On Sat, 26 Dec 2020 at 06:51, Andres Freund <andres@anarazel.de> wrote:

Hi,

On 2020-12-23 14:56:07 +0800, Craig Ringer wrote:

I want to share an idea I've looked at a few times where I've run into
situations where logical slots were inadvertently dropped, or where it
became necessary to decode changes in the past on a slot.

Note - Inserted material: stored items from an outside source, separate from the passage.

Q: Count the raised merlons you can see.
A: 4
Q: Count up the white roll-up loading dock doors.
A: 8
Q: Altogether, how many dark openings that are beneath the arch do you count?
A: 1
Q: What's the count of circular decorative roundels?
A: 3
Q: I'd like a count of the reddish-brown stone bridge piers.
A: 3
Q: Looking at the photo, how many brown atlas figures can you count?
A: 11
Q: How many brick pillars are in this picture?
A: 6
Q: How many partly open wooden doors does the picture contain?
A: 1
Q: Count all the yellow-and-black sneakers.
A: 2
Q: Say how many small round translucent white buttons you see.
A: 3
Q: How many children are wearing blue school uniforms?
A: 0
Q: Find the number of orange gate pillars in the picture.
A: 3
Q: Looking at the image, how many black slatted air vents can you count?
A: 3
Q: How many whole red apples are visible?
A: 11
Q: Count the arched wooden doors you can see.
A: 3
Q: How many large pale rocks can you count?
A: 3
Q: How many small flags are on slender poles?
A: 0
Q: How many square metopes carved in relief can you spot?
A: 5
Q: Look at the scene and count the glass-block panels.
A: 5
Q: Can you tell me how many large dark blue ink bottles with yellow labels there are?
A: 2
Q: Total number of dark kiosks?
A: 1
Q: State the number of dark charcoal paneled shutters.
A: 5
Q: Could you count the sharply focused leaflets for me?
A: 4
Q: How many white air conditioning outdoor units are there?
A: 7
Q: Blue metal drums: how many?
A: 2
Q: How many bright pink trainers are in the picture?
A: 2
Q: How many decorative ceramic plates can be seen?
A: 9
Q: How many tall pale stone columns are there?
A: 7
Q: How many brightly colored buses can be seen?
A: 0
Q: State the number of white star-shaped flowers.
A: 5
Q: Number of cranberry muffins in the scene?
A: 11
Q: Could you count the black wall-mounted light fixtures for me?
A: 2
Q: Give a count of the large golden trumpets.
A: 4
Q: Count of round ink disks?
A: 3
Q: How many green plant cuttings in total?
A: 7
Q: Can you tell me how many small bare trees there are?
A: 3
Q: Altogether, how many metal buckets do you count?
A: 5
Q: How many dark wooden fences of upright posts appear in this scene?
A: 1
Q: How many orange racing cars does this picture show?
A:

As most of you will know you can't just create a logical slot in the

past.

Even if it was permitted, it'd be unsafe due to catalog_xmin retention
requirements and missing WAL.

But if we can arrange a physical replica to replay the WAL of interest

and

decode each commit as soon as it's replayed by the startup process, we

know

the needed catalog rows must all exist, so it's safe to decode the

change.

So it should be feasible to run logical decoding in standby, even

without a

replication slot, so long as we:

* pause startup process after each xl_xact_commit
* wake the walsender running logical decoding
* decode and process until ReorderBufferCommit for the just-committed

xact

returns
* wake the startup process to decode the up to the next commit

I don't think it's safe to just do this for each xl_xact_commit - we can
remove needed rows at quite a few places, not just around transaction
commit.

Good point.

I vaguely recall spotting a possible decoding-on-standby issue with eager
removal of rows that are still ahead of the global xmin if the primary
"knows" can't be needed based on info about currently running backends. But
when looking over code related to HOT, visibility, and vacuum now I can't
for the life of me remember exactly what it was or find it. Hopefully I
just misunderstood at the time or was getting confused between decoding on
standby and xact streaming.

Rows needed to correctly decode rows earlier in the transaction
might not be available by the time the commit record was logged.

When can that happen?

I think you'd basically have to run logical decoding in lockstep with

WAL replay, i.e. replay one record, then call logical decoding for that
record, replay the next record, ...

That sounds likely to be unusably slow. The only way I can see it having
any hope of moving at a reasonable rate would be to run a decoding session
inside the startup process itself so we don't have to switch back/forth for
each record. But I imagine that'd probably cause a whole other set of
problems.

Can anyone see any obvious problem with this?

The patch for logical decoding on the standby
/messages/by-id/20181212204154.nsxf3gzqv3gesl32@alap3.anarazel.de
should provide some of the infrastructure to do this properly. Should
really commit it. /me adds an entry to the top of the todo list.

That would certainly be helpful for quite a number of things.